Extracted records

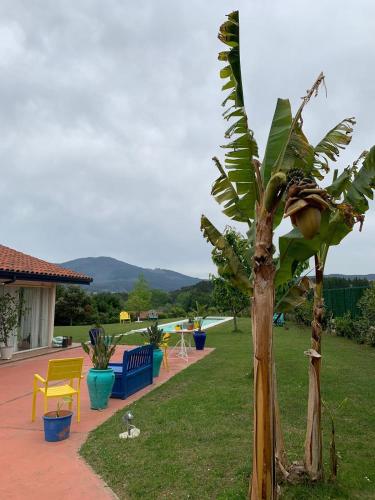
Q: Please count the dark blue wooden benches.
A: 1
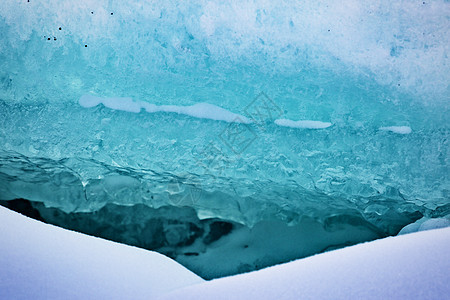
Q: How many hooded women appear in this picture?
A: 0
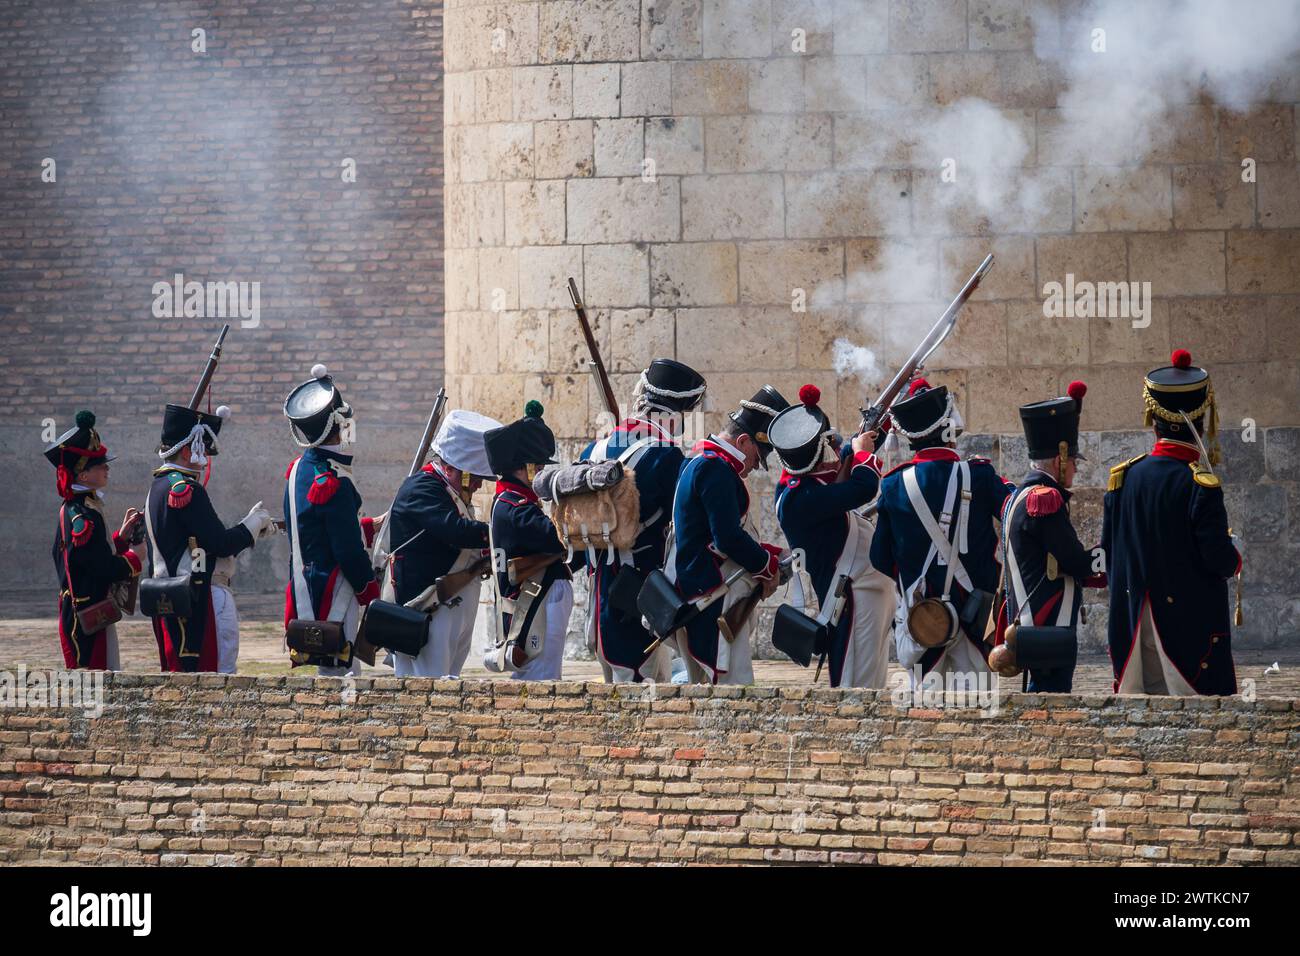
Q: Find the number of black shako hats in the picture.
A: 10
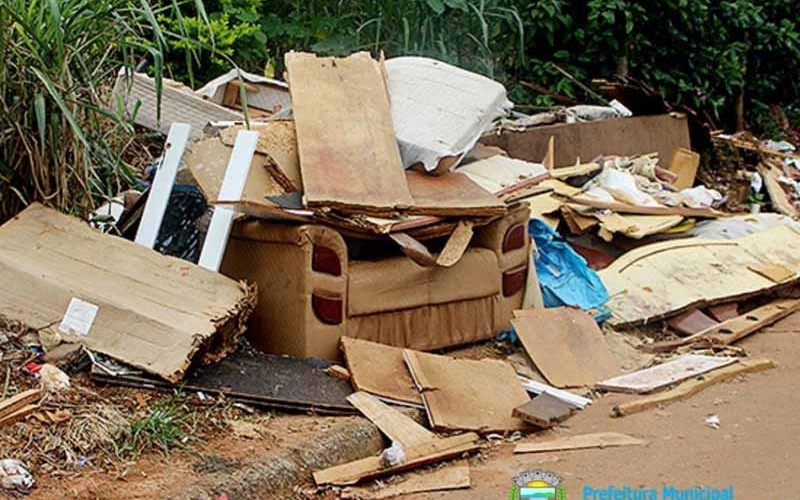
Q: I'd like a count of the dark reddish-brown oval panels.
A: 4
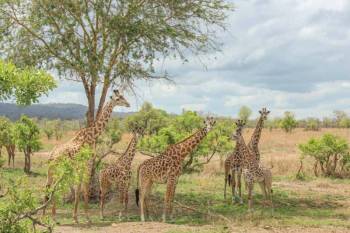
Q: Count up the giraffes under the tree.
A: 5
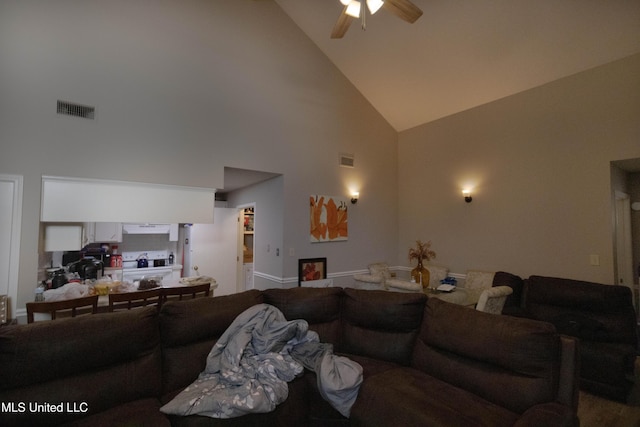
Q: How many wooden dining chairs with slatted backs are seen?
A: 3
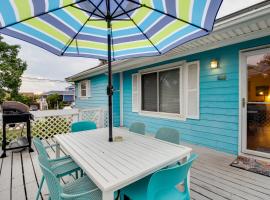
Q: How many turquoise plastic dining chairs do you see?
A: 6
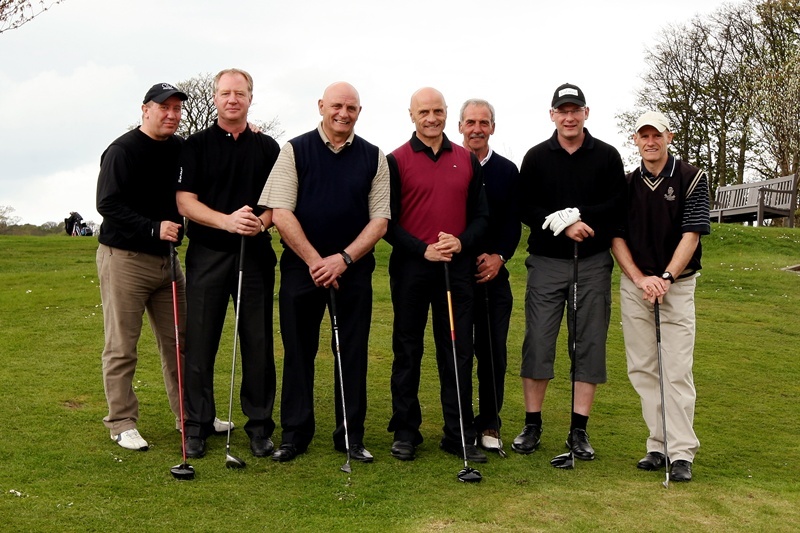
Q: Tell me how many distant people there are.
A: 0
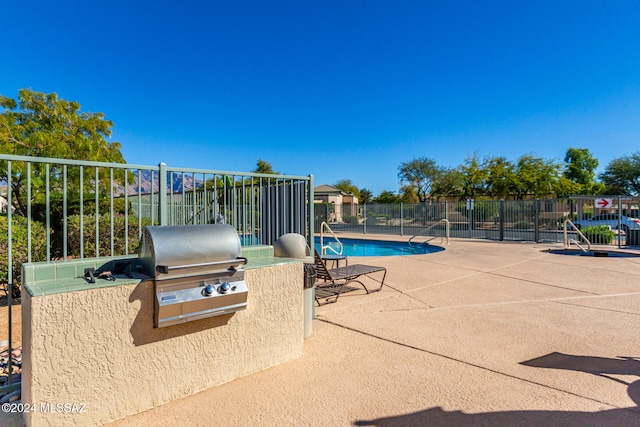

▶ _Exercise details_: Return all the entries word for word, but omit any pictures they contain.

▶ _Your response_:
Q: Please count the dark blue wooden benches.
A: 1
Q: How many hooded women appear in this picture?
A: 0
Q: Find the number of black shako hats in the picture.
A: 10
Q: I'd like a count of the dark reddish-brown oval panels.
A: 4
Q: Count up the giraffes under the tree.
A: 5
Q: How many wooden dining chairs with slatted backs are seen?
A: 3
Q: How many turquoise plastic dining chairs do you see?
A: 6
Q: Tell me how many distant people there are.
A: 0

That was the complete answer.